Notre forêt brûle et nous regardons l’allumette
L'incendie de Fontainebleau représente un tournant majeur dans la gestion des feux de forêt en France, avec plus de 2 000 hectares détruits, soit près de 10 % de la superficie du massif, constituant le sinistre le plus important de l'ère contemporaine. Cette catastrophe marque également la première mobilisation dans la région Île-de-France de deux avions Canadair, moyen aérien exceptionnel pour la zone. Par ailleurs, l'incendie se produit au cap Fréhel, en Bretagne, confirmant la quasi-absence de territoires à l'abri désormais.
Par ailleurs, la situation est aggravée par une sécheresse généralisée sans précédent depuis 2013, avec 98 des 101 départements français en vigilance. Les premiers mois de 2026 ont déjà enregistré plus de 40 000 hectares de surfaces brûlées, établissant un nouveau record de dévastation avant le milieu de l'année au XXIe siècle.

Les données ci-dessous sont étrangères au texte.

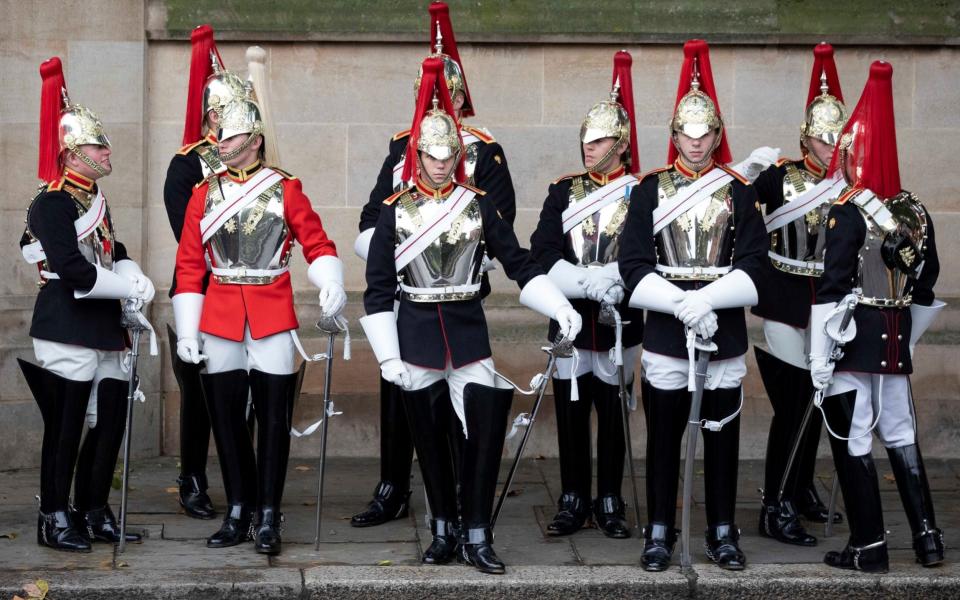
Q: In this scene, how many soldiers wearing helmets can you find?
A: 9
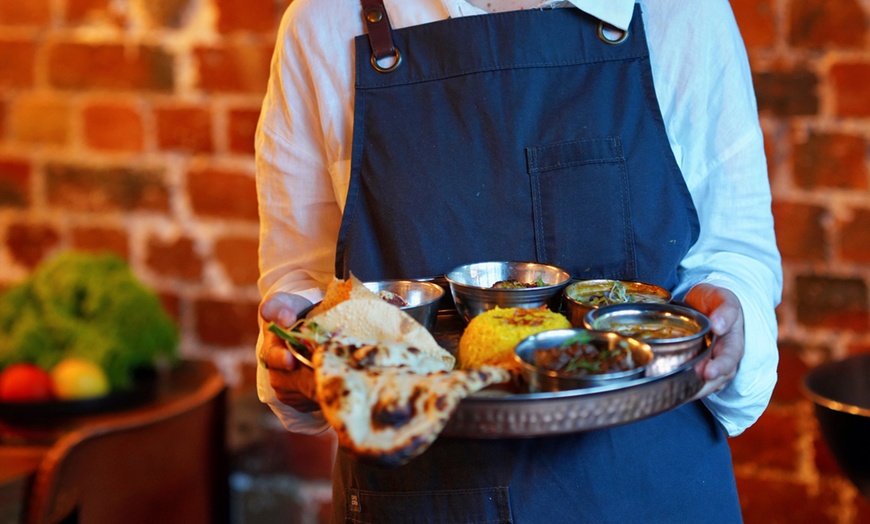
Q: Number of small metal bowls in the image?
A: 5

Cette série de records, selon les analyses, s'inscrit dans la tendance prévue depuis trente ans par les scientifiques. Le réchauffement climatique entraîne des saisons sèches prolongées et un assèchement des sols, provoquant des feux de forêt plus précoces, plus intenses et se déplaçant vers le nord. L'incendie de Fontainebleau n'est donc pas un événement isolé, mais le symptôme d'une nouvelle réalité climatique qui transforme durablement le risque incendie en France, rendant obsolète la vision traditionnelle de zones protégées.